• Exercise instructions
Exact transcription of the following records is needed, with every picture dropped.
==== Material to process
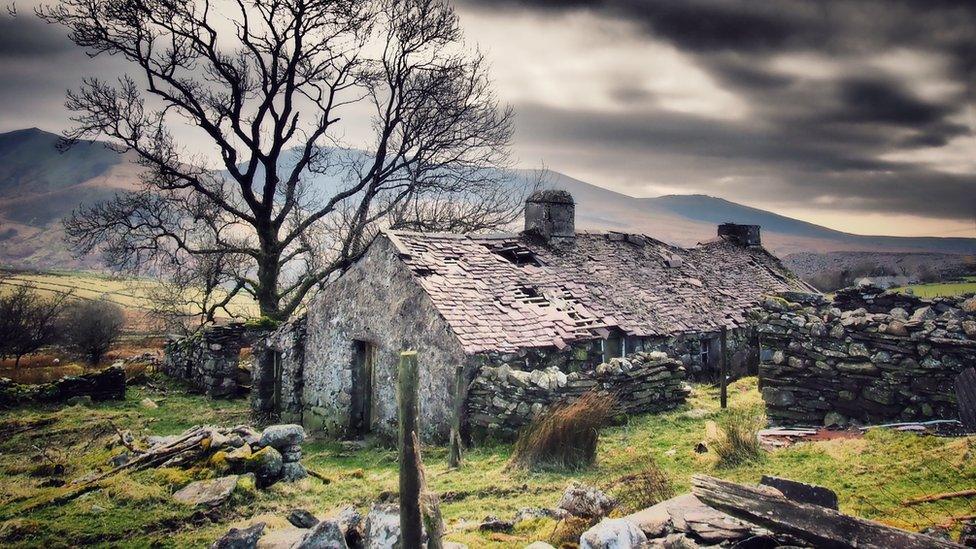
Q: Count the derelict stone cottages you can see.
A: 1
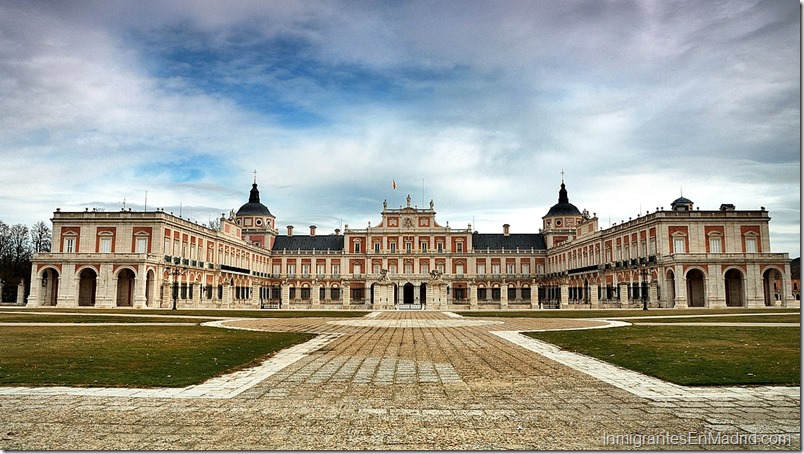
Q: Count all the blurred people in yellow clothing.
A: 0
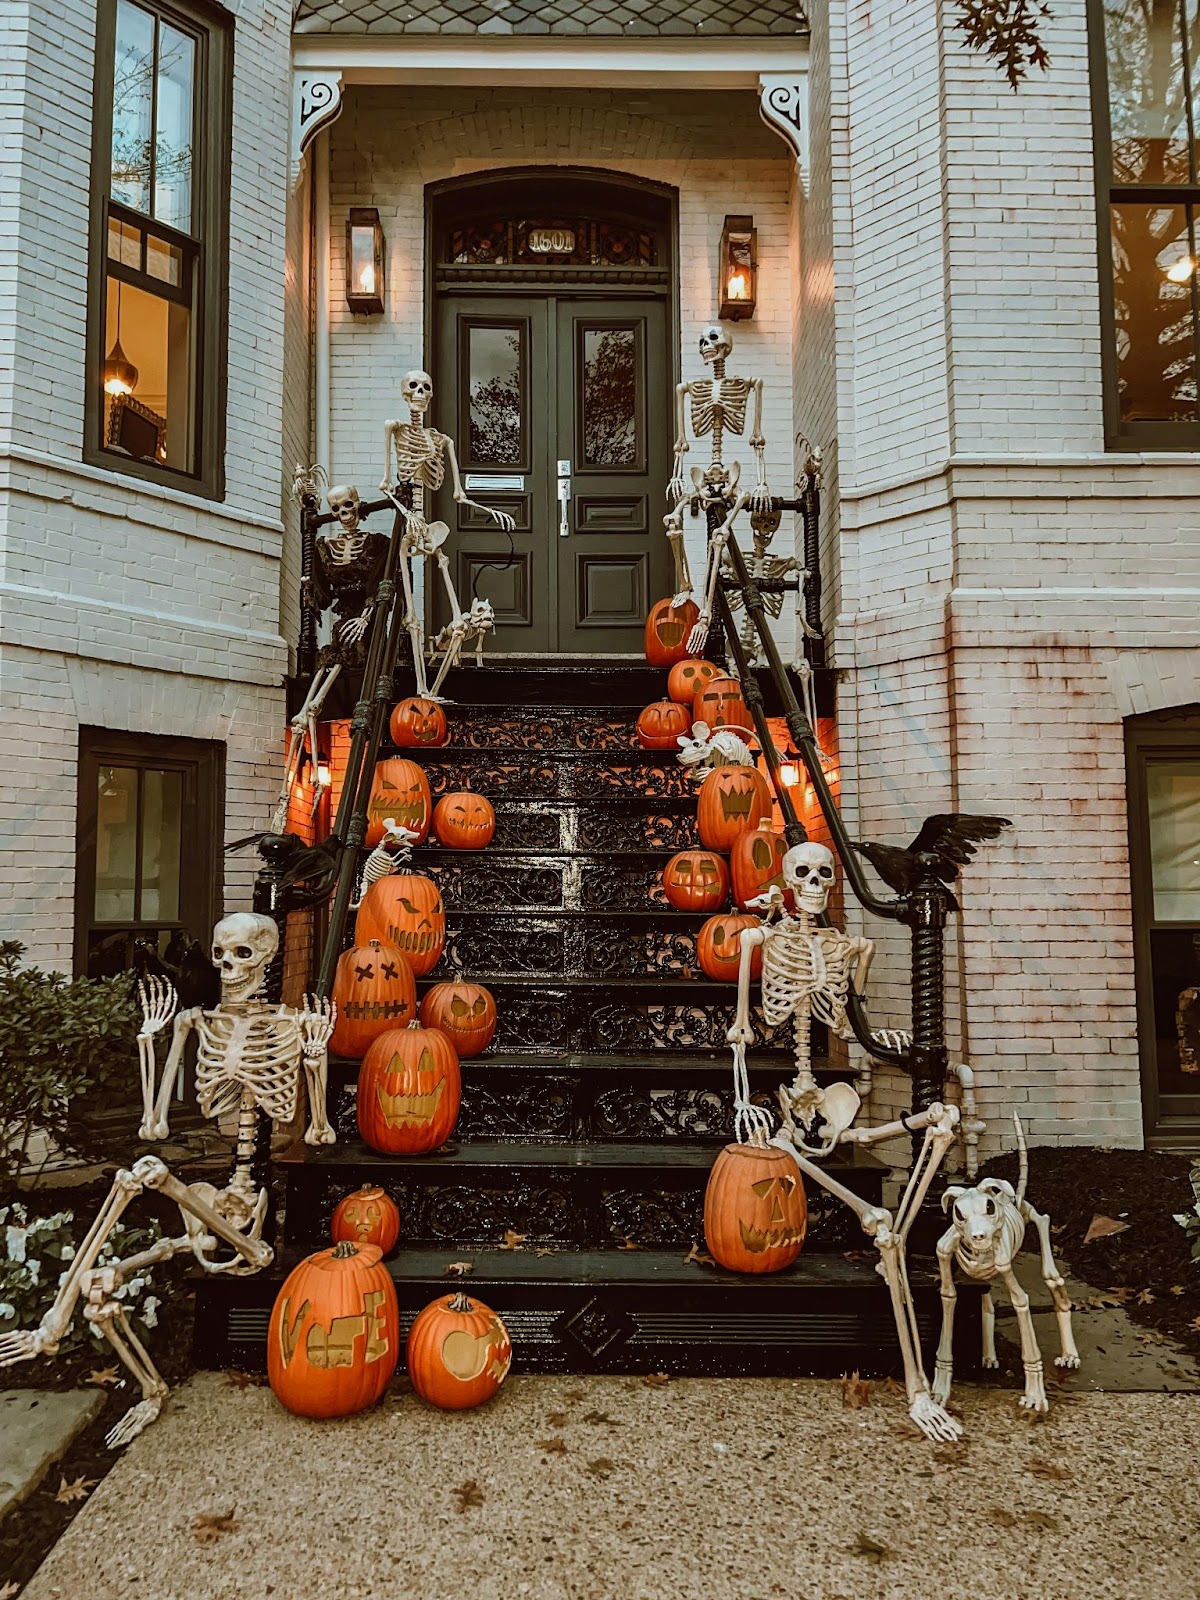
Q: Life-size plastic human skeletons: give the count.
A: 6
========
• Task answer
Q: Count the derelict stone cottages you can see.
A: 1
Q: Count all the blurred people in yellow clothing.
A: 0
Q: Life-size plastic human skeletons: give the count.
A: 6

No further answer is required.